Die Entscheidung des OLG Frankfurt
In dem Fall des OLG Frankfurt lebten die Ehegatten noch in der ehelichen Wohnung, nutzten jedoch verschiedene Schlafstätten und Badezimmer. Mahlzeiten wurden zwar noch gemeinsam mit den Kindern eingenommen. Ein eheliches Leben in einer Weise, wie dieses vormals das eheliche Miteinander geprägt hatte, gab es allerdings nicht mehr.

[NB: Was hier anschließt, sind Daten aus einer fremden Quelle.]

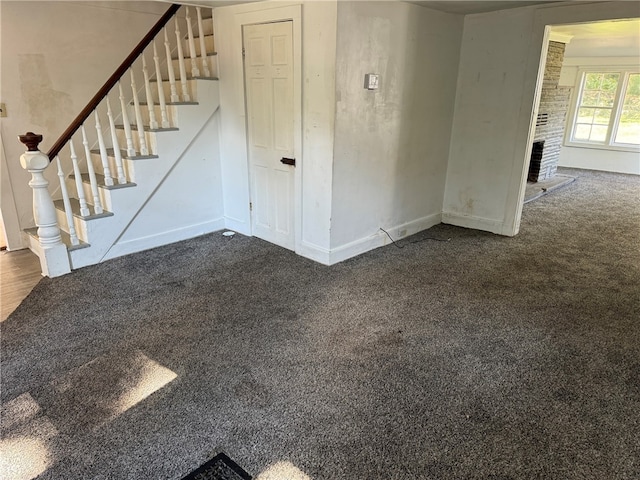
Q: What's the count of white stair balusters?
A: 13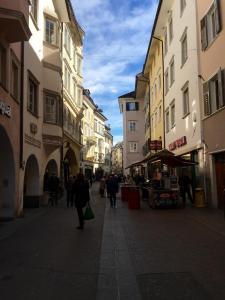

Das OLG Frankfurt kam zu der Entscheidung, dass die Trennung nicht erst mit dem Auszug der Ehefrau aus dem gemeinsamen Haus vollzogen wurde, sondern spätestens zu dem Zeitpunkt, zu dem die Ehefrau dem Ehemann per E-Mail mitgeteilt hat, sie sei „praktisch schon ausgezogen im Keller“ und es sei „für uns alle besser, wenn wir getrennt leben“. Mit ihrer E-Mail hatte die Ehefrau ihren subjektiven Trennungswillen geäußert und damit auch für einen objektiven Betrachter deutlich zum Ausdruck gebracht, dass sie die häusliche Gemeinschaft ablehnt. Dass zum Wohle der Kinder noch gemeinsam gegessen wurde und auch gelegentliche Einkaufsaufträge oder Erledigungen füreinander erbracht wurden, führte nach Auffassung des OLG Frankfurt nicht zur Annahme einer häuslichen Gemeinschaft im Sinne eines ehelichen Zusammenlebens, sondern entspreche vielmehr der allgemeinen Höflichkeit und Hilfsbereitschaft, wie sie auch außerhalb eines ehelichen Zusammenlebens nicht ungewöhnlich seien.
Letztlich kommt es auf den Einzelfall an, ob eine häusliche Gemeinschaft zu verneinen ist und ein Trennungswille erkennbar geäußert wurde. Aus der Entscheidung des OLG Frankfurt kann mitgenommen werden, dass die schriftliche Äußerung des Trennungswillens im Streitfall das Vorliegen jedenfalls des Trennungswillens gut begründen kann.